Work instruction>
Transcribe exactly, and only, the lines that fall between the line containing "Q: Tally the black triangular flags." and the last line of the material, both ends included, omitting any pictures.

Data records>

═══

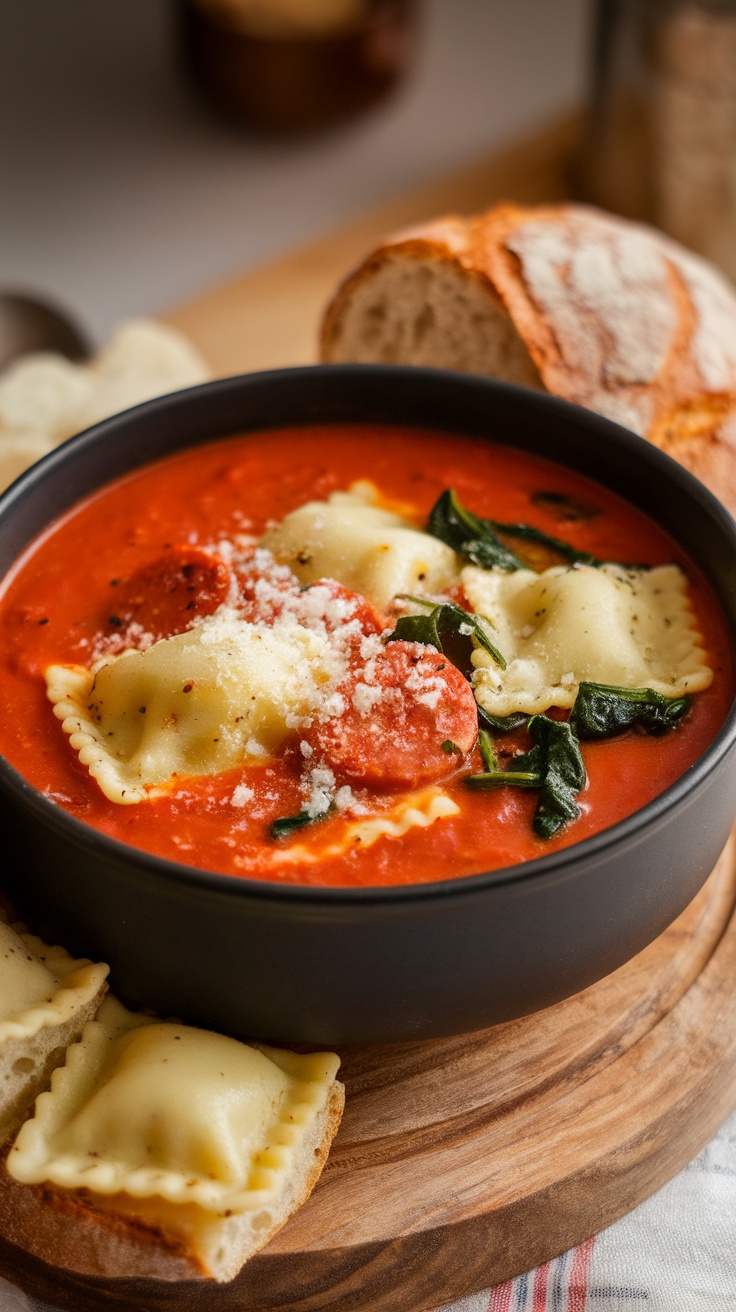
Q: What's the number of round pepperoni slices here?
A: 3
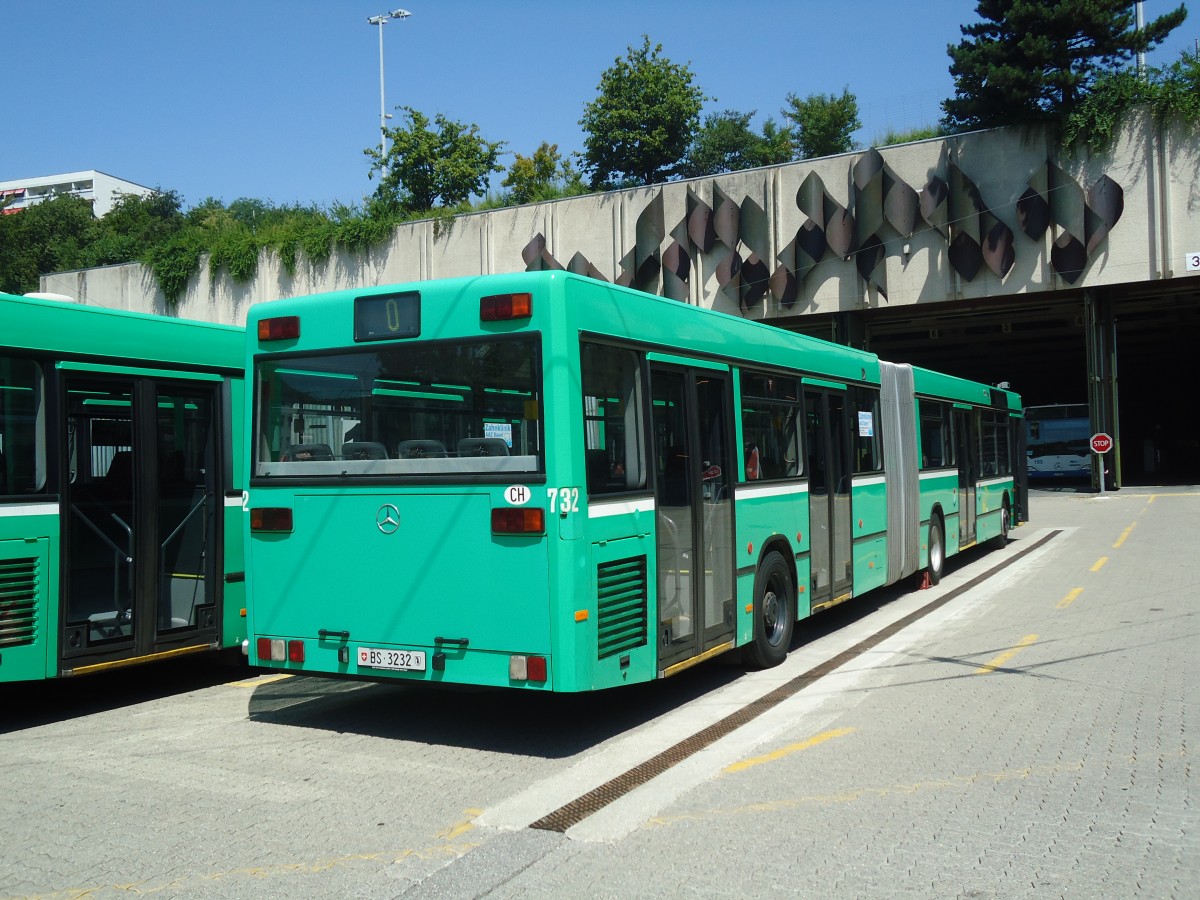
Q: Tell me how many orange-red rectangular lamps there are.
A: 4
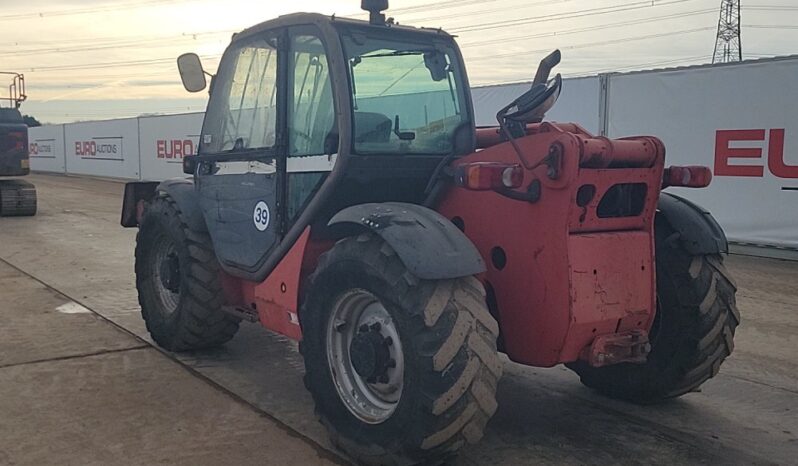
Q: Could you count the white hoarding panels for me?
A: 5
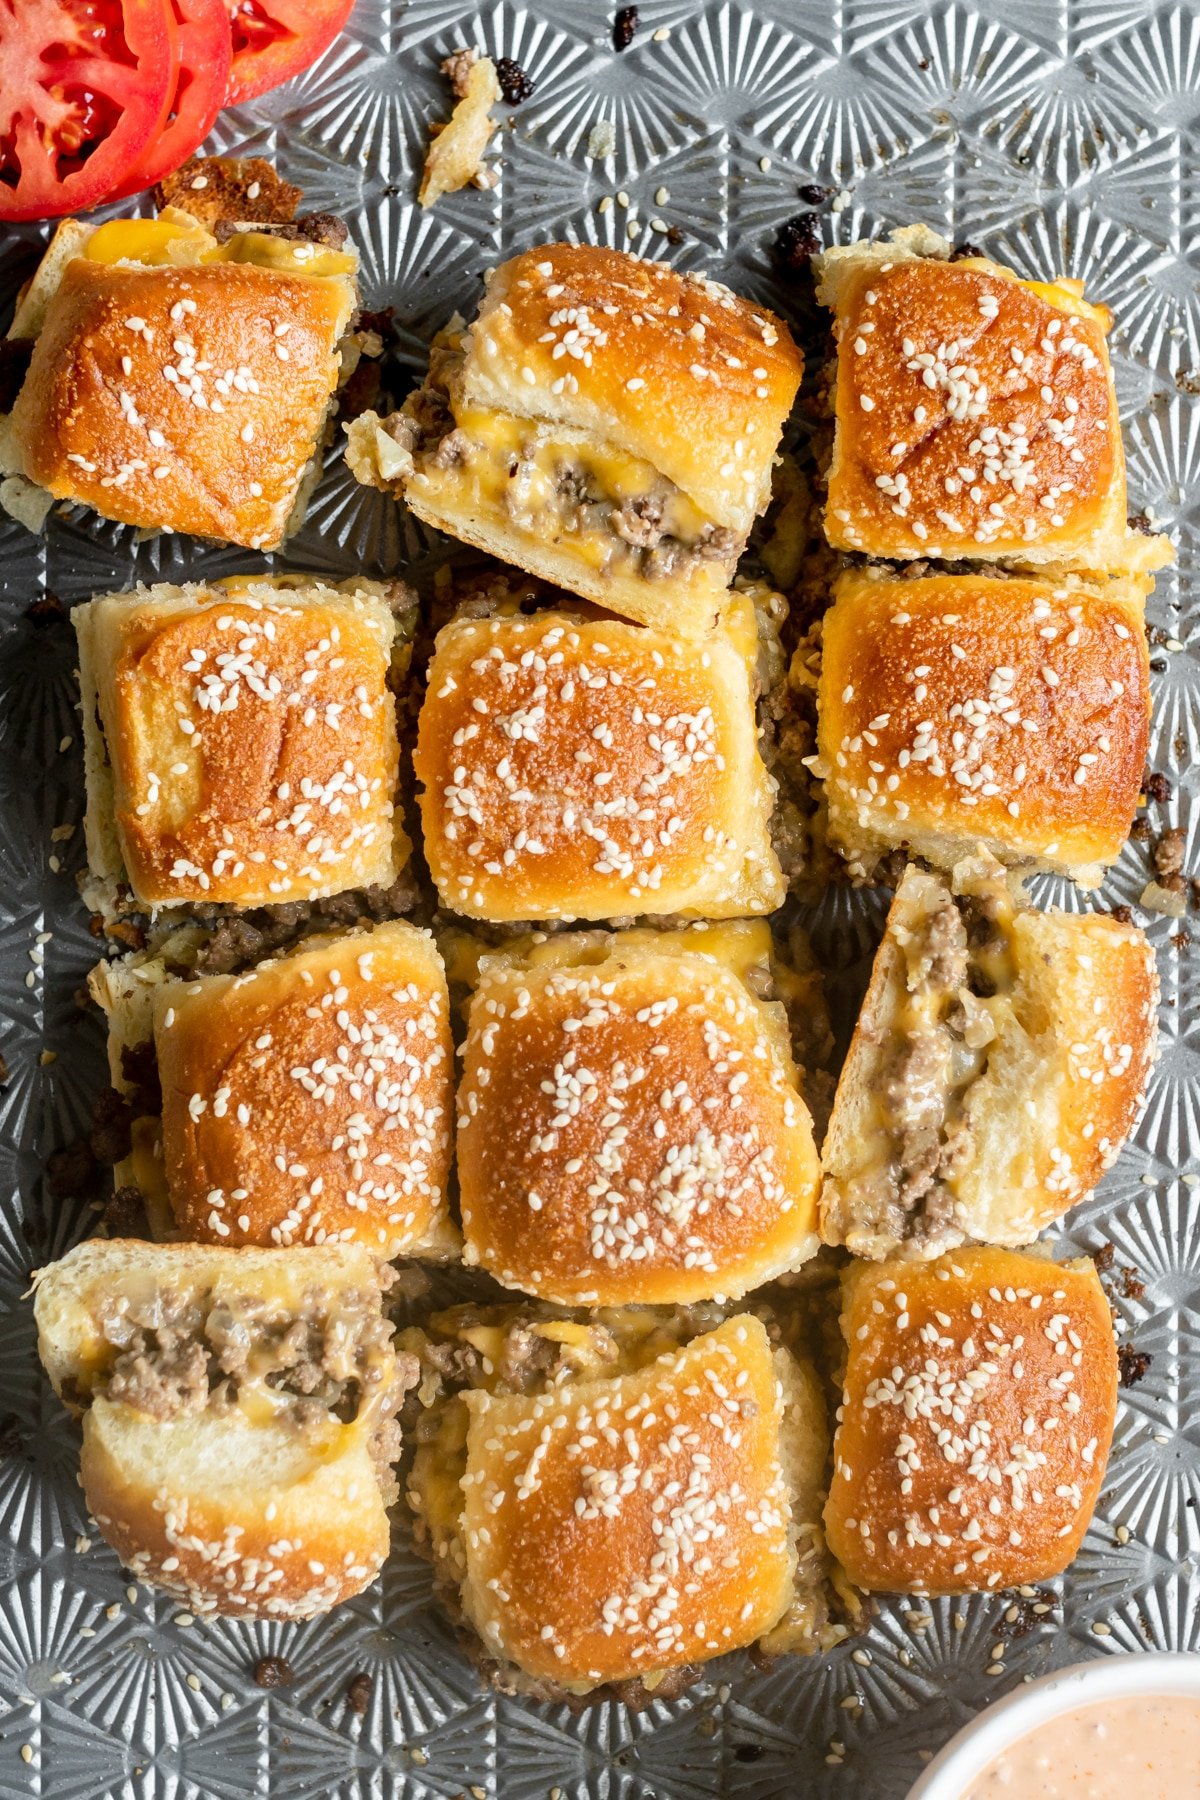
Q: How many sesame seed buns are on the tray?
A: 12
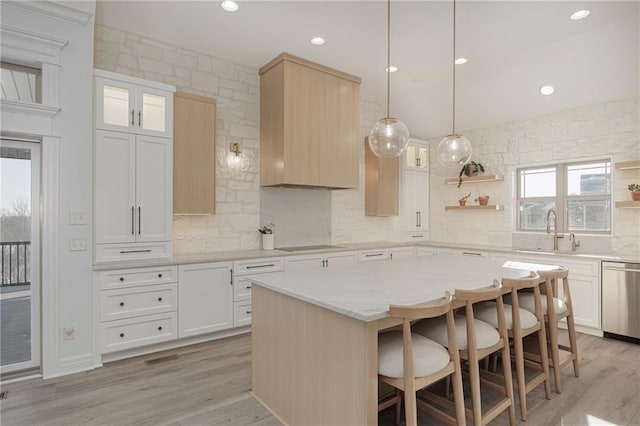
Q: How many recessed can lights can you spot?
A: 6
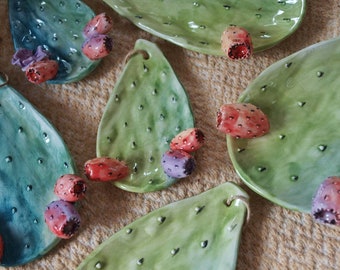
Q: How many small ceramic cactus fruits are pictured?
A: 11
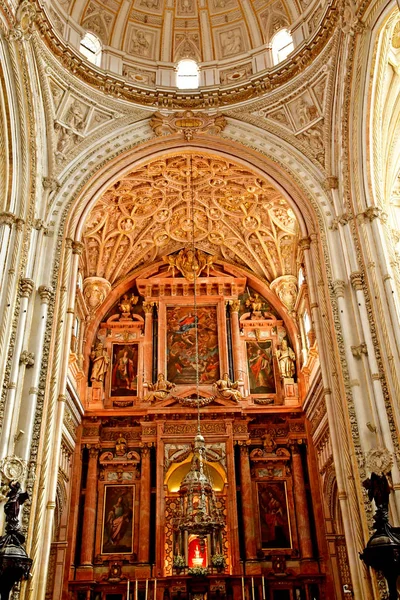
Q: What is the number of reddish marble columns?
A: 6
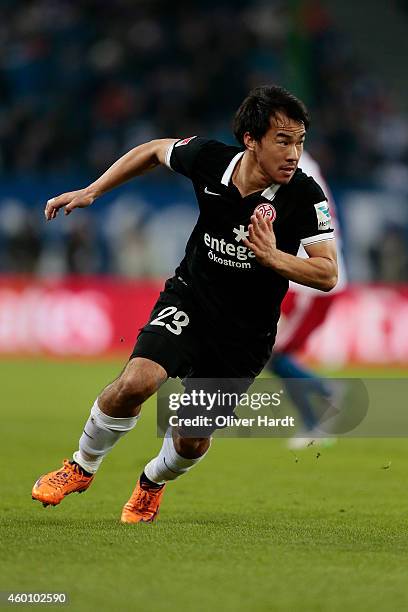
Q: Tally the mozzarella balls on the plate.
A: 0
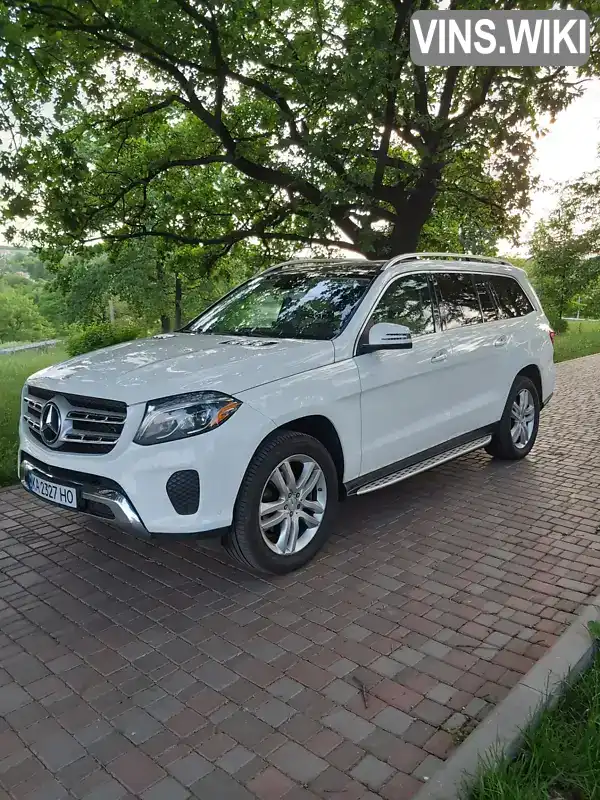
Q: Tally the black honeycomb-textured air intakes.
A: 1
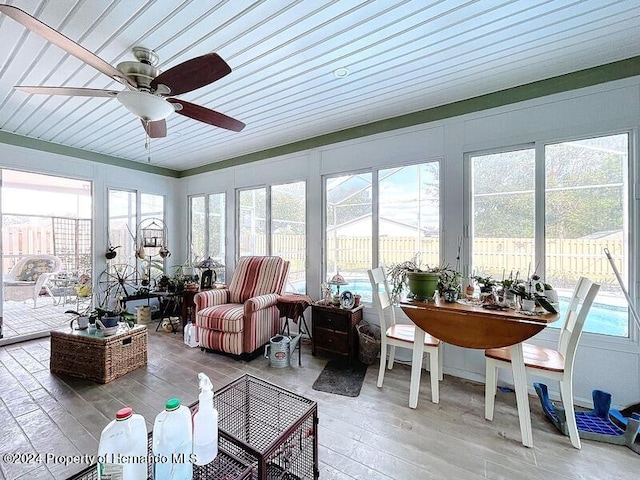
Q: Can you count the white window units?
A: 5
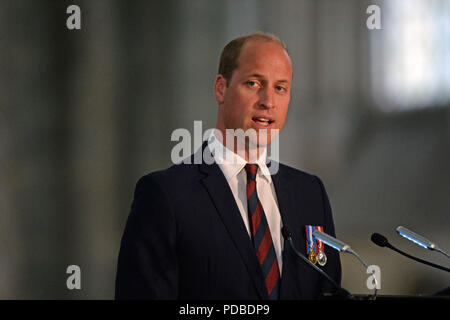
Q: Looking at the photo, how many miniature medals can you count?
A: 2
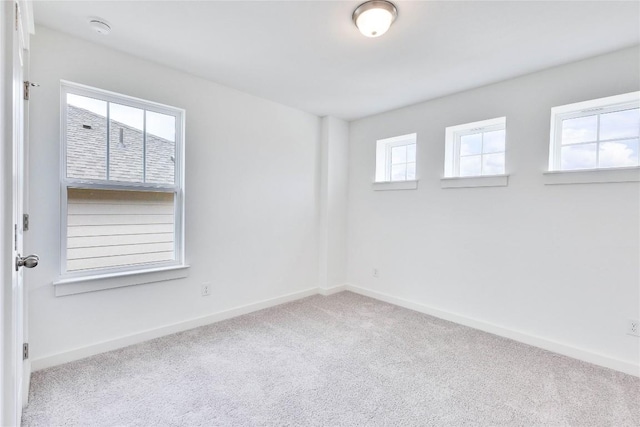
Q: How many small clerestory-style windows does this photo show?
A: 3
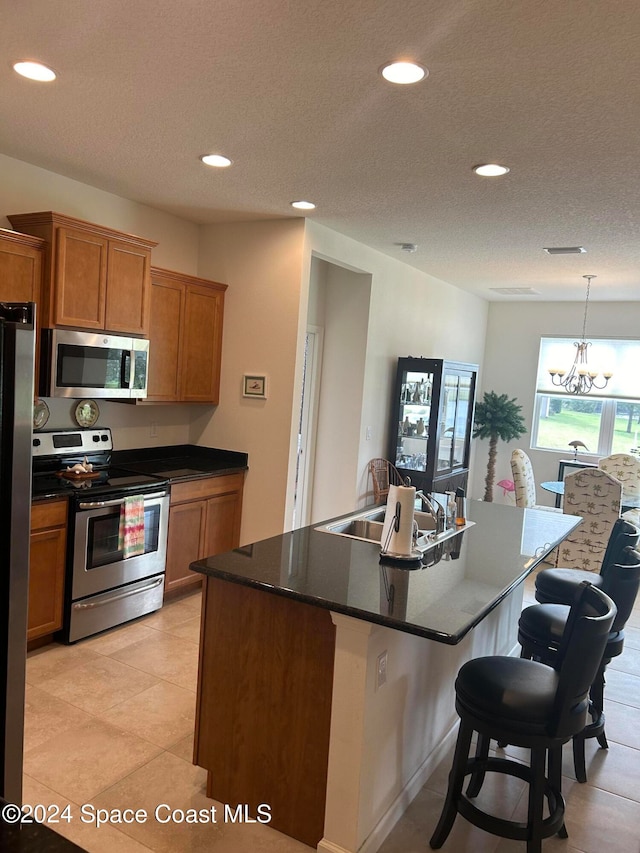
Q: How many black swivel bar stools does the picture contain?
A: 3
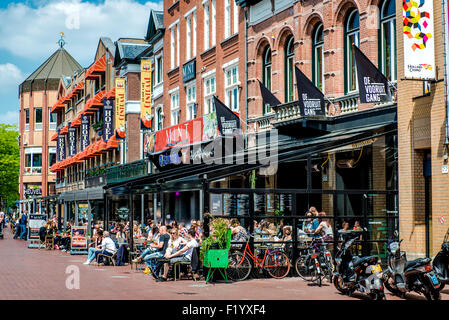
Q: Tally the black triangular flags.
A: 4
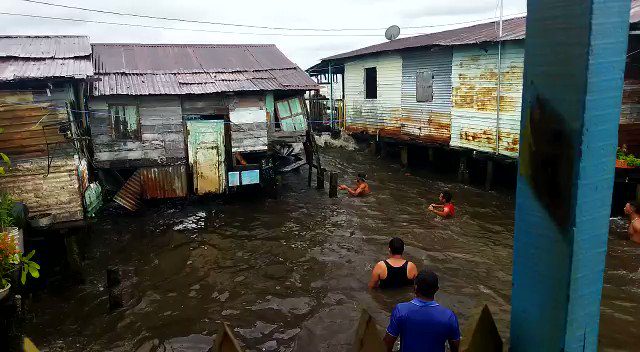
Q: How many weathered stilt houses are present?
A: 3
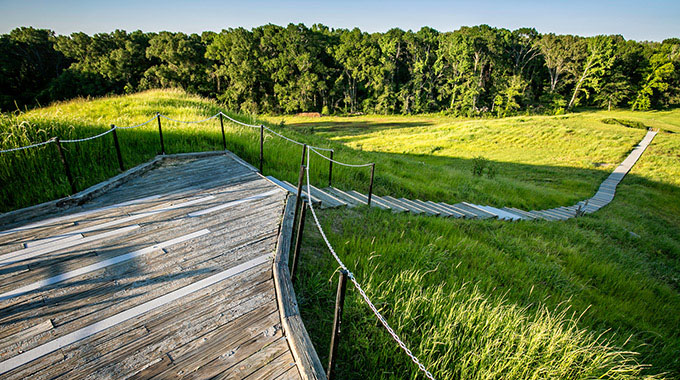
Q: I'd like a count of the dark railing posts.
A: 11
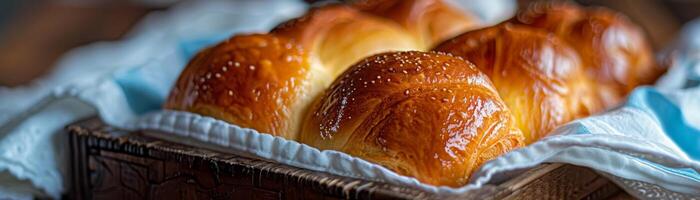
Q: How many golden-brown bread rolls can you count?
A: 6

═══

Response box>
Q: Tally the black triangular flags.
A: 4
Q: How many weathered stilt houses are present?
A: 3
Q: I'd like a count of the dark railing posts.
A: 11
Q: How many golden-brown bread rolls can you count?
A: 6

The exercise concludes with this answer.